Here we create a python list containing the id's of each professional selected.

In [None]:
# reset the index
df.reset_index(inplace=True)

# rename the columns
new_names = ['prof_id', 'cosine_score_for_each_prof_id']
df.columns = new_names

# create a list with all answer id values from df
prof_list = list(df['prof_id'])

# display the list
#prof_list

## 4.6. Why did the model select these professionals?

Next we'll print out the background info of the selected professionals. By looking at this we'll be able to tell if a professional was a reasonable choice or a bad choice. 

**First, let's print the question again.**

In [None]:
print('Question id: ', question_id)
print('Question Title: ', question_title)
print('\n')
print('Question Body:\n ', question_body)

**Now let's print the background info. You'll need to scroll through the output. When looking at the printout in a forked kaggle kernel you could mistakenly think that what you see is all there is. Scroll to see more.**<br>
| <a id='model_1_prof_printout'></a>

In [None]:
# Print the profiles the professionals who can answer this question. 
# Note: If you are running this kernel you may need to scroll the output otherwise
# you might mistakenly think that the text shown is all there is.

print('\n')
print('Model 1')
print('Number of professionals selected: ', len(prof_list))
print('== Printing info on each professional who was selected ==')

# set the index
df_professionals = df_professionals.set_index('professionals_id')

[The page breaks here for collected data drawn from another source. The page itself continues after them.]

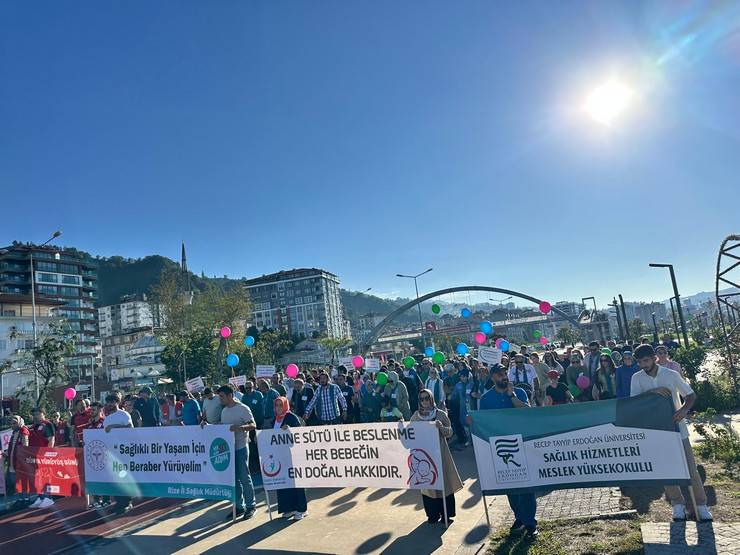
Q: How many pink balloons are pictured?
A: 9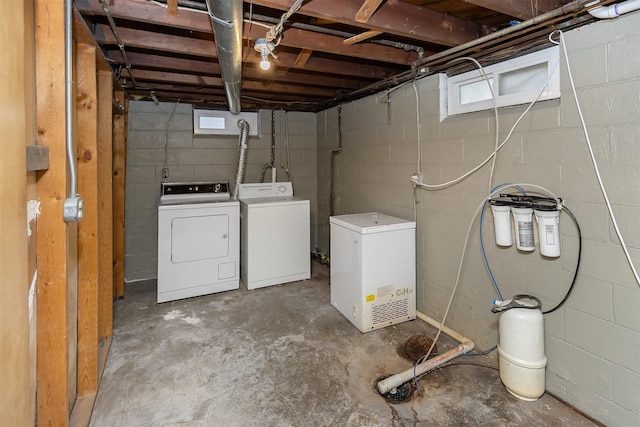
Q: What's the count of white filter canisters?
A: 3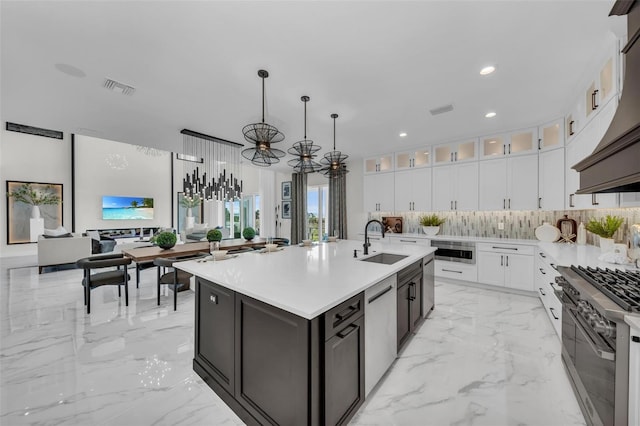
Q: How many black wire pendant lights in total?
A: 3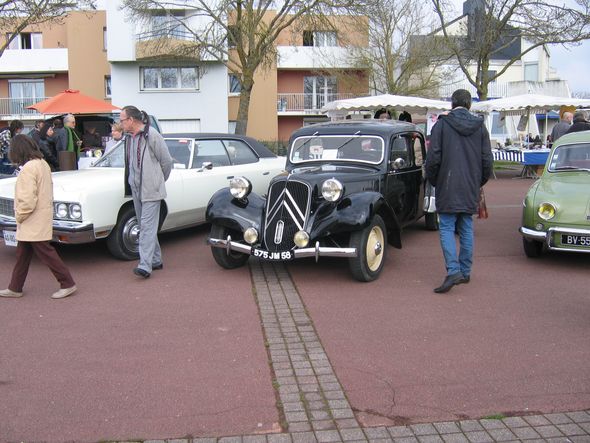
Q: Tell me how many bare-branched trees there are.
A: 4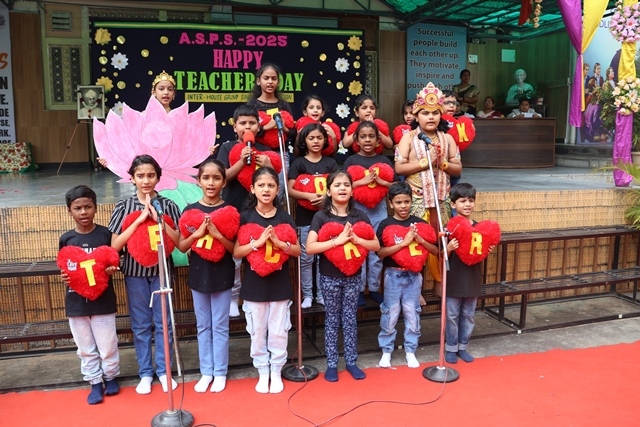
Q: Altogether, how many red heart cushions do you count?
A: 15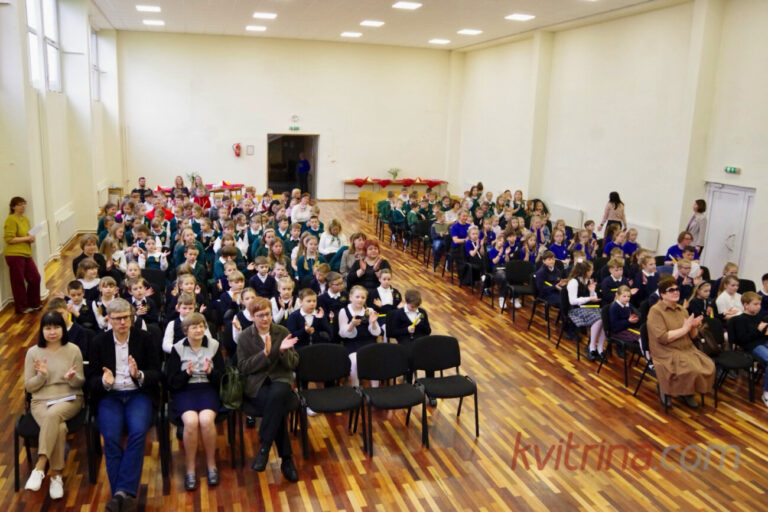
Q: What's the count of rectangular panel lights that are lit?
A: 10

# set the index of df_profs to be the question id
df_profs = df_profs.set_index('professionals_id')

# Create an empty list to store the professional id's that are
# associated with the answers that have been selected,
model_1_list = []


for prof_id in prof_list:
    
    print('\n')
    
    # print the professional's id (i.e. their name)
    # get the prof id of the person who wrote the answer
    
    print('==> Professional id: ', prof_id)
    model_1_list.append(prof_id)
    
    
    # print their job title:
    title = df_professionals.loc[prof_id, 'professionals_headline']
    print('Title: ', title)
    
    # print the industry they work in
    industry = df_professionals.loc[prof_id, 'professionals_industry']
    print('Industry: ', industry)
    
    # Print the tags that are followed
    tags = df_profs.loc[prof_id,'tags_followed']
    print('==Tags being followed:\n',tags)
    

What do you think? Just by looking at their backgrounds would you have chosen these professionals to answer your question?

This is only a preliminary list. Once we have the recommendations from all four models we'll make a final selection of professionals based on who is most likely respond to an email containing the question. 

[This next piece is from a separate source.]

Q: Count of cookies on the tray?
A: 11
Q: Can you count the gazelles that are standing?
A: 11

These are the id's of the professionals that Model_1 has selected:

In [None]:
model_1_list

Model 1 gives every professional in the dataset a chance to be selected, especially those who've joined recently and haven't yet answered any questions. However, the three models that follow will only consider professionals who have answered past questions. 

Also, Model 1 used the hash tags that professsionals follow. The other three models won't use these hash tags.

<hr>
|<a id='Model_2'></a>

## 5. Model 2 - Answers, Tfidf and Cosine Similarity

This model only considers professionals who've answered a past question.

**How does this model work?**

This model compares your question to every answer in the dataset.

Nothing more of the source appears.